It seems like forever since the last time the Pittsburgh Steelers played a meaningful football game, but that is exactly what is going to take place at Heinz Field Sunday when the Jacksonville Jaguars come to town for the Divisional Round game in the AFC Playoffs.
With the Steelers just getting their postseason underway, I couldn’t help but go back and take a look at the regular season from what is the most important statistic in football — points scored.
This goes for both offense and defense.
If you have an offense who can put up points, and a defense who can keep opponents off the scoreboard, you have yourself one tremendous football team.
When looking at the Steelers’ point totals for the season, it certainly looked like the tale of two halves. The first half of the season, and the second half of the season.
Let’s take a look at the offense first:
- In the first half of the season, the first eight games, the Steelers averaged 20.8 points-per-game, and never hit the 30-point plateau even once.
- In the second half of the season, the final eight games, the Steelers offense averaged almost 10 more points-per-game, topping off at 29.8 points-per-game.
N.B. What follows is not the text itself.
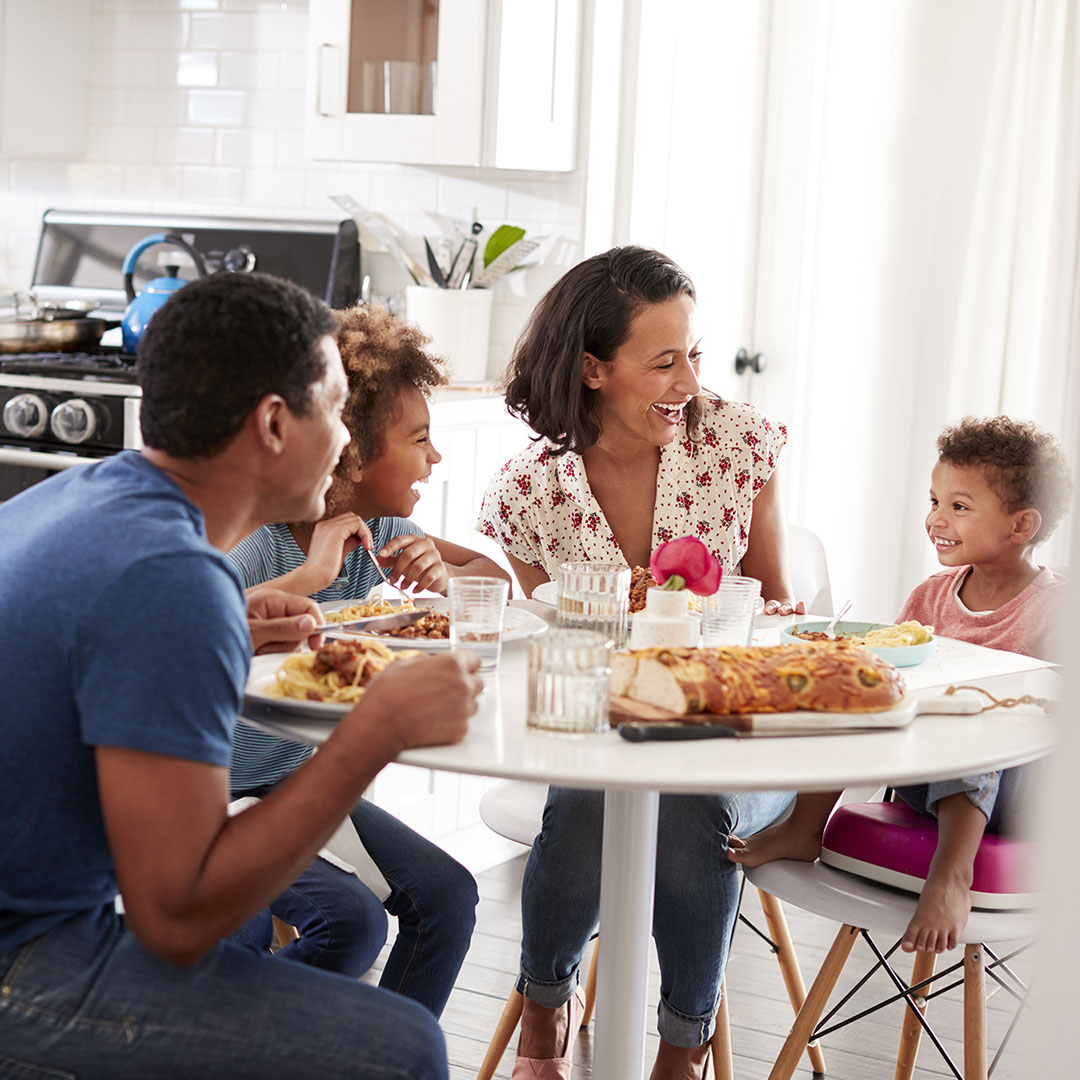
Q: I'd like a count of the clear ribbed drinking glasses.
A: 4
In the back half of the regular season the Steelers hit 30-points in all but 4 games.
What was the cause for the drastic change? Personally, it just seemed to take the offense longer than usual to really find what worked for everyone on the team. JuJu Smith-Schuster was an unknown commodity early, Martavis Bryant was visibly rusty, and the team struggled with whether they wanted to be a grind-it-out team, or a pass-happy team. What they settled on was a happy median between the two, where Ben Roethlisberger has found his groove finding the targets the defense is giving him, and it is clearly working.
Now to the defensive side of the football:
- In the first half of the season, the first eight games, the Steelers defense allowed just 16.3 points-per-game. In that time, they surrendered more than 20-points just twice.
- In the second half of the season, the final eight games, the defense allowed 6 more points-per-game, with an average of 22.1. In the back half of the schedule, they allowed 20-points, or more, in all but 3 games.
Clearly the defense has struggled in the second-half of the season, and there are some logical reasons for these numbers. The injury to Joe Haden didn’t help the secondary, and the loss of Ryan Shazier cannot be downplayed when it comes to the significance of the injury on the entire defense.
The defense has ultimately been done in by big plays in the second half of the season. This has been well-documented since the bye week, but if this unit can simply prevent the big plays from happening on a regular basis, these numbers will improve dramatically, and make the Steelers a very difficult team to beat.
A tale of two halves indeed. The Steelers offense seems to be surging at the right time, while the defense is certainly in limbo entering the playoffs. The team has had plenty of time to get ready for the playoffs, earning themselves a first round bye, but if they cannot make some changes on defense, and continue their success on offense, it could be a short postseason for the black-and-gold.